Software generated waveforms

From the above methods, producing audio by using one or more mathematical functions is probably the one that would produce the smallest outcome.

Building on the idea of the oscillator, there could potentially be a mathematical formula that would produce the exact analog audio waveform (or any other signal) we would like to reproduce.

This could be the best technique of lossless compression. However, finding such a formula for most cases other than the very simple ones is way hard.

However, it is relatively easy to create simple and well-defined signals. A sine wave for example or a circle.

For example there is a Python module that let’s you create and playback sine waves!

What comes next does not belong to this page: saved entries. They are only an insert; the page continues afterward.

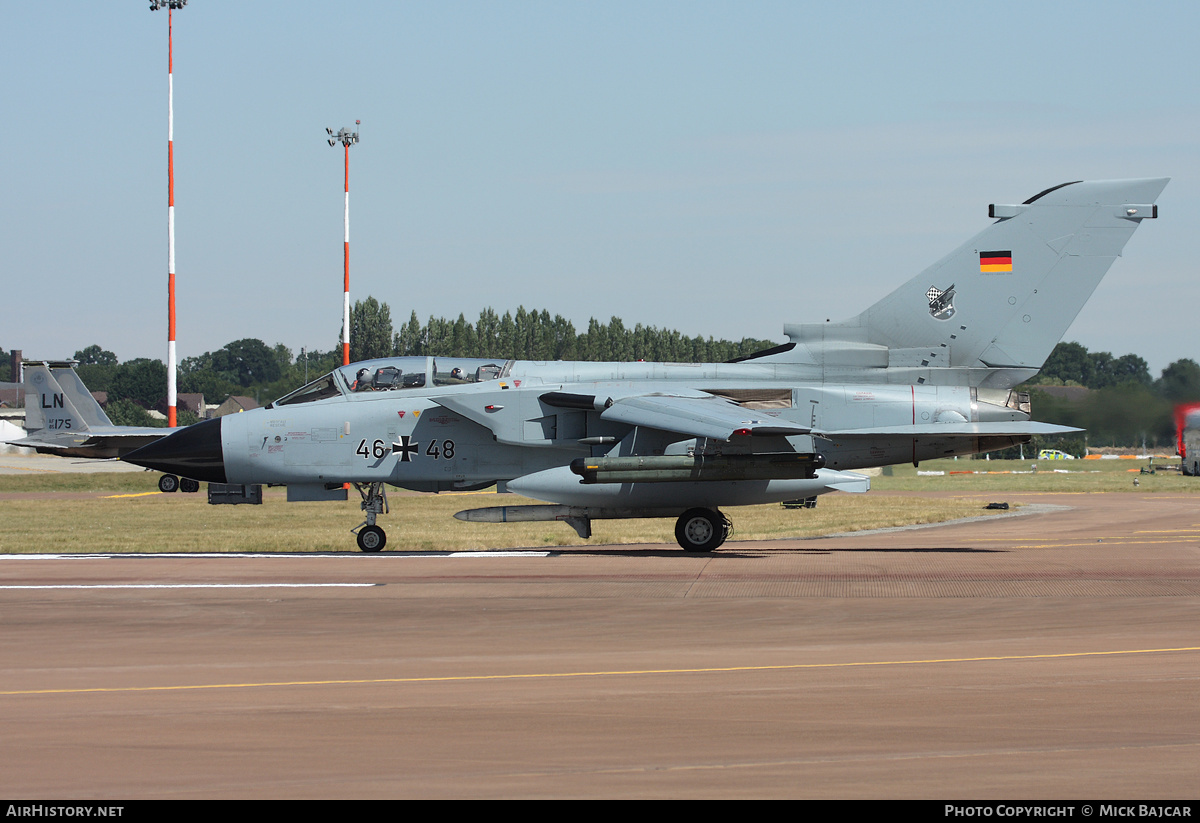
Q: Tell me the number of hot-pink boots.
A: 0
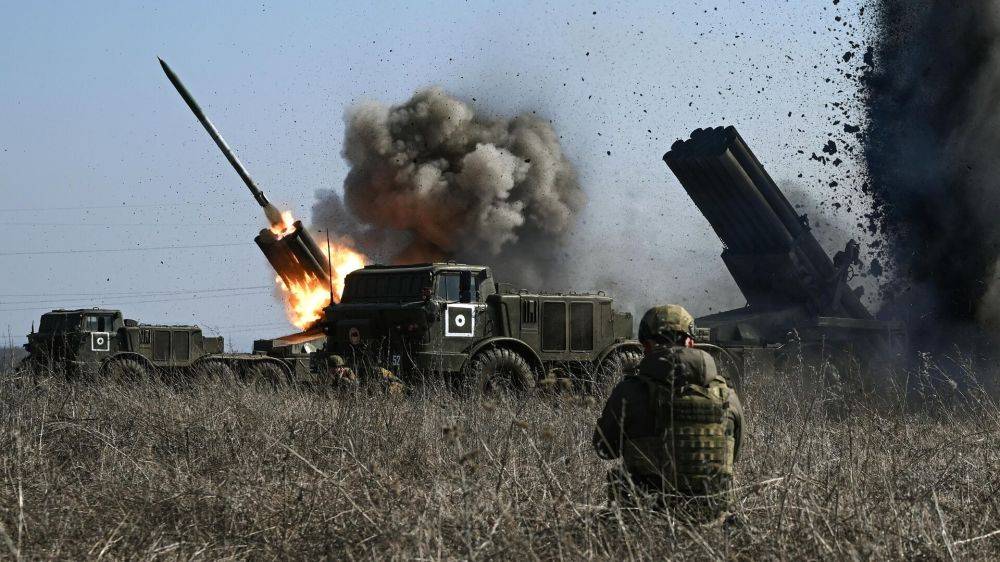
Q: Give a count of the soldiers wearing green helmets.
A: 2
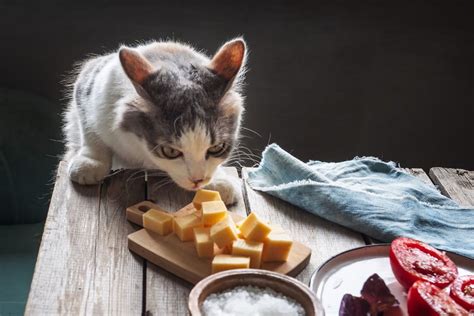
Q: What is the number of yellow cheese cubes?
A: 10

Of course there is a hidden cost of intermediate libraries but this should be considered as common infrastructure.

Generating pacman with code

The circle happens to be the pacman character, more or less!

One way to create an animated image for a 2D game is to have a set of images and by changing them in the right intervals produce the effect of animation.

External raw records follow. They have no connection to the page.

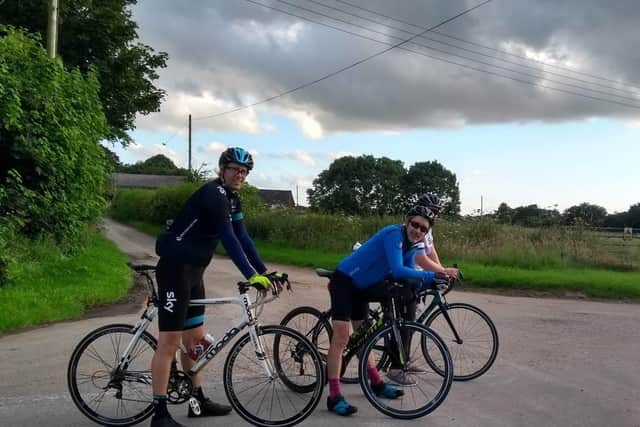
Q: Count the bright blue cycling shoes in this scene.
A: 2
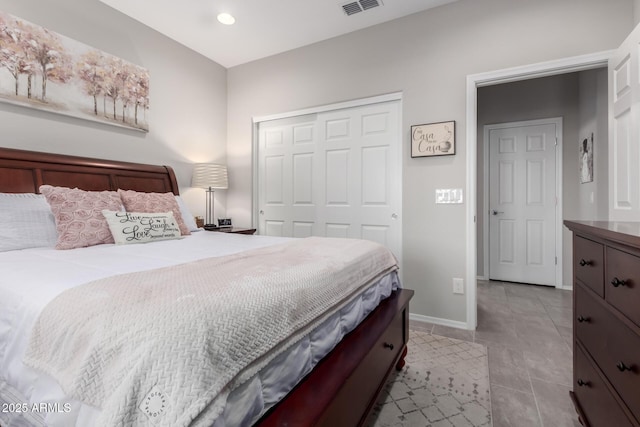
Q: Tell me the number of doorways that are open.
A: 1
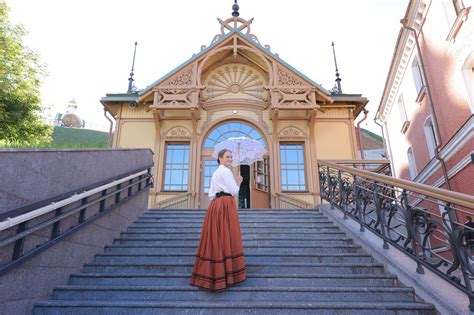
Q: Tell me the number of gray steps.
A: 13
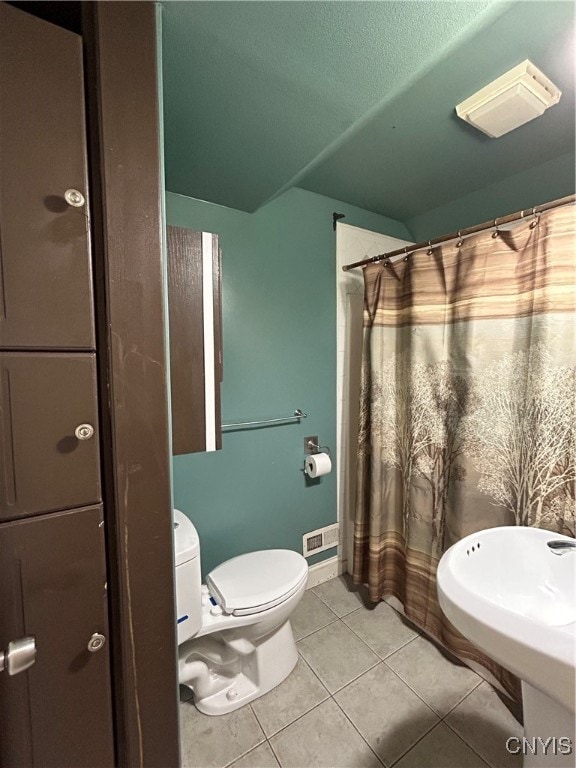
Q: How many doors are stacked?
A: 3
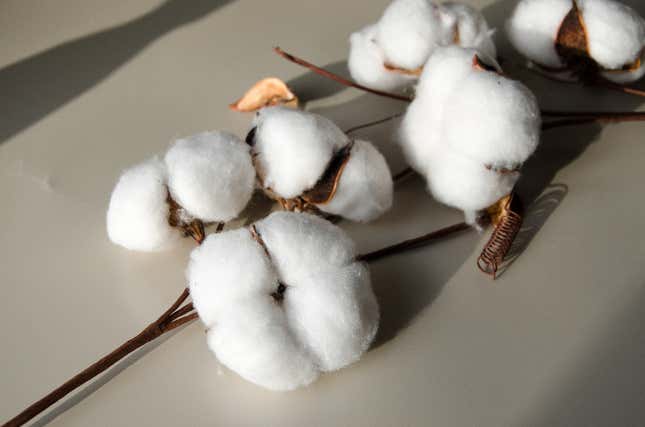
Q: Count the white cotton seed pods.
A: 6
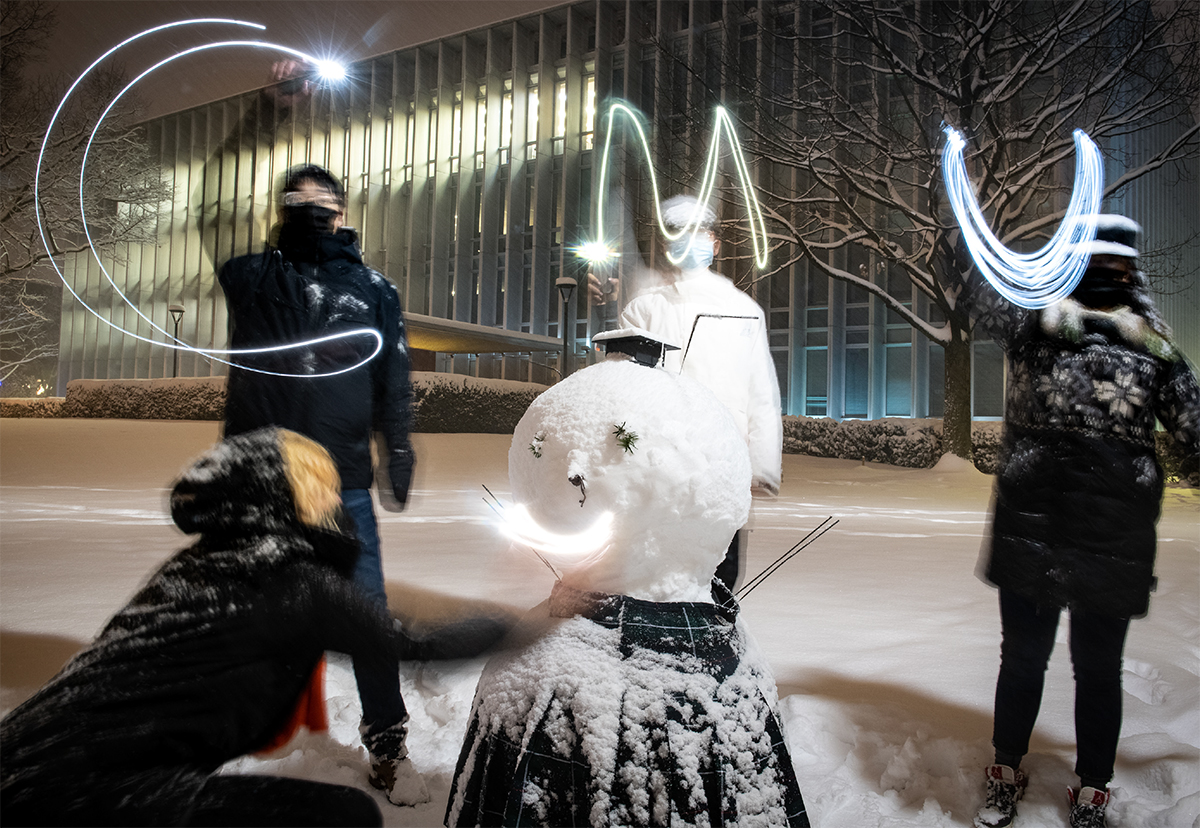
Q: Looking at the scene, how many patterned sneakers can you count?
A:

These images are usually part of one bigger image file called sprite.

The pacman however is a partial circle filled with color, probably yellow!

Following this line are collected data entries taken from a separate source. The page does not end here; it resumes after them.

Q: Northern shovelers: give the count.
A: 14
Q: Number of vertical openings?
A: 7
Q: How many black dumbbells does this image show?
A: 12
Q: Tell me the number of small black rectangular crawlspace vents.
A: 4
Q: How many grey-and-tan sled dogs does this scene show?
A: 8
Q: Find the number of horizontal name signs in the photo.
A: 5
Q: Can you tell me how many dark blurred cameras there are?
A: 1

Here is an example of some lua(LÖVE) code that demonstrates a moving pacman created by a mathematical formula and by interchanging images for comparison.

wak wak wak…

For reference here is the code. Don’t mind it too much, it is a quick and dirty approach :-)

local x = 20

-- image code
local images = {}
local image
local quad
local t = 0
-- gen code
local PI_QUARTER = math.pi/4
local TWO_PI = 2*math.pi
local arc_start = PI_QUARTER
local arc_end = TWO_PI - PI_QUARTER
local animation_value = PI_QUARTER
local animation_state = 1

function love.load()
        love.window.setTitle('Pacman')
        love.window.setMode( 800, 150)
        -- image code
        images[1] = love.graphics.newImage('pacman1.png')
        images[2] = love.graphics.newImage('pacman2.png')
        images[3] = love.graphics.newImage('pacman3.png')
        quad = love.graphics.newQuad(0, 0, 20, 20, 20, 20)
        image = images[1]
end

function love.draw()
        -- image code
        love.graphics.draw(image, quad, x, 100)
        -- gen code
        love.graphics.setColor(unpack({255, 255, 0}))
        love.graphics.arc("fill", x + 10, 60, 10, arc_start-animation_value,
        arc_end+animation_value, 100)
end

function love.update(dt)
        -- image code
        t = t + dt * 6
        if t < 1 then
                image = images[1]
        elseif t < 2 then
                image = images[2]
        elseif t < 3 then
                image = images[3]
        elseif t < 4 then
                image = images[2]
        else
                t = 0
        end
        -- gen code
        arc_start = PI_QUARTER
        arc_end = TWO_PI - PI_QUARTER
        if animation_value >= PI_QUARTER then
                animation_state = 2
        elseif animation_value <= 0 then
                animation_state = 1
        end
        if animation_state == 1 then
                -- close mouth
                animation_value = animation_value + dt * 3
        elseif animation_state == 2 then
                -- open mouth
                animation_value = animation_value - dt * 3
        end
        x = x + 50 * dt
        if x > 800 then
                x = -20
        end
end

The point is that the 3 images used to create the pacman animation are a bit less that 6kb in total while the code version is uncompressed less than 1kb.

In that spirit BeatKeeper is less than 30kb in size. The audio produced by the metronome is a sine wave created in code.

As a bonus, animating pacman that way produces a more fluent motion. In order to achieve this smoothness the other way it is required to move faster in order to trick the eye or use more images that would result to an even bigger sprite.

Conclusion

Today we don’t have to worry if our program will fit in one floppy disk or be able to fit whole in our computer’s RAM.

On the other hand it would be a great deal if we could easily find mathematical formulas that produce a desired signal because then we could achieve very efficient compression. This is pretty hard though and maybe it will never be achieved.

What is important however and we can achieve by doing this kind of stuff is reminding to ourselves that programming is fun!